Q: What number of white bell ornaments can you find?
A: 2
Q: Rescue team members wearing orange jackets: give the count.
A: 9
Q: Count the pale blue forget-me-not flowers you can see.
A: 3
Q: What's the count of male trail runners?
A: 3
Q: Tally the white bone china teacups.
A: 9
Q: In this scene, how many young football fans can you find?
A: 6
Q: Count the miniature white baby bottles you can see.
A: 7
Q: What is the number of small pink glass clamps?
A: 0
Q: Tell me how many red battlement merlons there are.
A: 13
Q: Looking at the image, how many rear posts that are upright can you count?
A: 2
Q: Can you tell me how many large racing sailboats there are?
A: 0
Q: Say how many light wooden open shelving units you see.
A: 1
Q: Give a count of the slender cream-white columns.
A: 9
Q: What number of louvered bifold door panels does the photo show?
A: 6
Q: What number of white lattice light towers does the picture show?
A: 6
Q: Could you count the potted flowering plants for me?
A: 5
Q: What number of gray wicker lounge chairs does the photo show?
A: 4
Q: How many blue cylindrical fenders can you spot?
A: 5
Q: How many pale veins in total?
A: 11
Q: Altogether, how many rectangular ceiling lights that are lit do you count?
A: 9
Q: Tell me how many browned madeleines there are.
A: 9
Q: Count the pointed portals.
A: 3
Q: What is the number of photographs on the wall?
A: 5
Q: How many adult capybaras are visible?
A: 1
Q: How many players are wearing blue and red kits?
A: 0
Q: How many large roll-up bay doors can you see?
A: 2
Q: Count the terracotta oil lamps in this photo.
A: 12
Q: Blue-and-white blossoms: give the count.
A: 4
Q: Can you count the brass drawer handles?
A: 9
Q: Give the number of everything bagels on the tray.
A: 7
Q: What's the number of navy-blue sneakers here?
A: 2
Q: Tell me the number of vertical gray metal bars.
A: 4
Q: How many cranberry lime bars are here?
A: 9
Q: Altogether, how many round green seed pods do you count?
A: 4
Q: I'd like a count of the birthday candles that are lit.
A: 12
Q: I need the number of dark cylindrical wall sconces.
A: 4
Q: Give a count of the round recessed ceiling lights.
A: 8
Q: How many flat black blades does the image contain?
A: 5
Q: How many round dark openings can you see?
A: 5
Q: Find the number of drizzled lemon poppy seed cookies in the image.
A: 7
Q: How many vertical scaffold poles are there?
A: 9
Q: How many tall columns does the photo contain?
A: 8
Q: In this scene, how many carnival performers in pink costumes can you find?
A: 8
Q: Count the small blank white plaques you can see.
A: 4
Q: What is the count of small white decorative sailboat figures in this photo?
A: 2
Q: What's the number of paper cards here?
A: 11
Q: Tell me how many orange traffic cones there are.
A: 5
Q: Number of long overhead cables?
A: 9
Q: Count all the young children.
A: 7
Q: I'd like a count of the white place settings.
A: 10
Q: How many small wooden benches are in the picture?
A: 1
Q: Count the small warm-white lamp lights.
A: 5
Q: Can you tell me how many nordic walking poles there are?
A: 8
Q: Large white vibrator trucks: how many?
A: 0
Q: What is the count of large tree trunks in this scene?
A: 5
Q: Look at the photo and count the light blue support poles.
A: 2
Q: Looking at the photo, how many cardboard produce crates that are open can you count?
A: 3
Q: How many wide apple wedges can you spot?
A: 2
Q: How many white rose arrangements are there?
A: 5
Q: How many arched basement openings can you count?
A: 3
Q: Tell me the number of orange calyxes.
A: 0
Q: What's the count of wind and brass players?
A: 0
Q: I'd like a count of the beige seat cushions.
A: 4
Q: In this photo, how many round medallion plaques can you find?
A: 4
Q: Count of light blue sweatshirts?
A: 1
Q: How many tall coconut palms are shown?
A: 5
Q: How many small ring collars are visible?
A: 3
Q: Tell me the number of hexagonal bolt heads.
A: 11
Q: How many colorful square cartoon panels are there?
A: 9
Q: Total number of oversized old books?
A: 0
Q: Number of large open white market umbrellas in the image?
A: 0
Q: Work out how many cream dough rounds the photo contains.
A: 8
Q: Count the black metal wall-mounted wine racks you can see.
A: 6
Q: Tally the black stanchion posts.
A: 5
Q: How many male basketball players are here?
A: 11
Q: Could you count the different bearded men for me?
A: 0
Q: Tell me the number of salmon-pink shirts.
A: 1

——

Repeating the listing in full, word for word, is the required output.

Q: What number of white bell ornaments can you find?
A: 2
Q: Rescue team members wearing orange jackets: give the count.
A: 9
Q: Count the pale blue forget-me-not flowers you can see.
A: 3
Q: What's the count of male trail runners?
A: 3
Q: Tally the white bone china teacups.
A: 9
Q: In this scene, how many young football fans can you find?
A: 6
Q: Count the miniature white baby bottles you can see.
A: 7
Q: What is the number of small pink glass clamps?
A: 0
Q: Tell me how many red battlement merlons there are.
A: 13
Q: Looking at the image, how many rear posts that are upright can you count?
A: 2
Q: Can you tell me how many large racing sailboats there are?
A: 0
Q: Say how many light wooden open shelving units you see.
A: 1
Q: Give a count of the slender cream-white columns.
A: 9
Q: What number of louvered bifold door panels does the photo show?
A: 6
Q: What number of white lattice light towers does the picture show?
A: 6
Q: Could you count the potted flowering plants for me?
A: 5
Q: What number of gray wicker lounge chairs does the photo show?
A: 4
Q: How many blue cylindrical fenders can you spot?
A: 5
Q: How many pale veins in total?
A: 11
Q: Altogether, how many rectangular ceiling lights that are lit do you count?
A: 9
Q: Tell me how many browned madeleines there are.
A: 9
Q: Count the pointed portals.
A: 3
Q: What is the number of photographs on the wall?
A: 5
Q: How many adult capybaras are visible?
A: 1
Q: How many players are wearing blue and red kits?
A: 0
Q: How many large roll-up bay doors can you see?
A: 2
Q: Count the terracotta oil lamps in this photo.
A: 12
Q: Blue-and-white blossoms: give the count.
A: 4
Q: Can you count the brass drawer handles?
A: 9
Q: Give the number of everything bagels on the tray.
A: 7
Q: What's the number of navy-blue sneakers here?
A: 2
Q: Tell me the number of vertical gray metal bars.
A: 4
Q: How many cranberry lime bars are here?
A: 9
Q: Altogether, how many round green seed pods do you count?
A: 4
Q: I'd like a count of the birthday candles that are lit.
A: 12
Q: I need the number of dark cylindrical wall sconces.
A: 4
Q: Give a count of the round recessed ceiling lights.
A: 8
Q: How many flat black blades does the image contain?
A: 5
Q: How many round dark openings can you see?
A: 5
Q: Find the number of drizzled lemon poppy seed cookies in the image.
A: 7
Q: How many vertical scaffold poles are there?
A: 9
Q: How many tall columns does the photo contain?
A: 8
Q: In this scene, how many carnival performers in pink costumes can you find?
A: 8
Q: Count the small blank white plaques you can see.
A: 4
Q: What is the count of small white decorative sailboat figures in this photo?
A: 2
Q: What's the number of paper cards here?
A: 11
Q: Tell me how many orange traffic cones there are.
A: 5
Q: Number of long overhead cables?
A: 9
Q: Count all the young children.
A: 7
Q: I'd like a count of the white place settings.
A: 10
Q: How many small wooden benches are in the picture?
A: 1
Q: Count the small warm-white lamp lights.
A: 5
Q: Can you tell me how many nordic walking poles there are?
A: 8
Q: Large white vibrator trucks: how many?
A: 0
Q: What is the count of large tree trunks in this scene?
A: 5
Q: Look at the photo and count the light blue support poles.
A: 2
Q: Looking at the photo, how many cardboard produce crates that are open can you count?
A: 3
Q: How many wide apple wedges can you spot?
A: 2
Q: How many white rose arrangements are there?
A: 5
Q: How many arched basement openings can you count?
A: 3
Q: Tell me the number of orange calyxes.
A: 0
Q: What's the count of wind and brass players?
A: 0
Q: I'd like a count of the beige seat cushions.
A: 4
Q: In this photo, how many round medallion plaques can you find?
A: 4
Q: Count of light blue sweatshirts?
A: 1
Q: How many tall coconut palms are shown?
A: 5
Q: How many small ring collars are visible?
A: 3
Q: Tell me the number of hexagonal bolt heads.
A: 11
Q: How many colorful square cartoon panels are there?
A: 9
Q: Total number of oversized old books?
A: 0
Q: Number of large open white market umbrellas in the image?
A: 0
Q: Work out how many cream dough rounds the photo contains.
A: 8
Q: Count the black metal wall-mounted wine racks you can see.
A: 6
Q: Tally the black stanchion posts.
A: 5
Q: How many male basketball players are here?
A: 11
Q: Could you count the different bearded men for me?
A: 0
Q: Tell me the number of salmon-pink shirts.
A: 1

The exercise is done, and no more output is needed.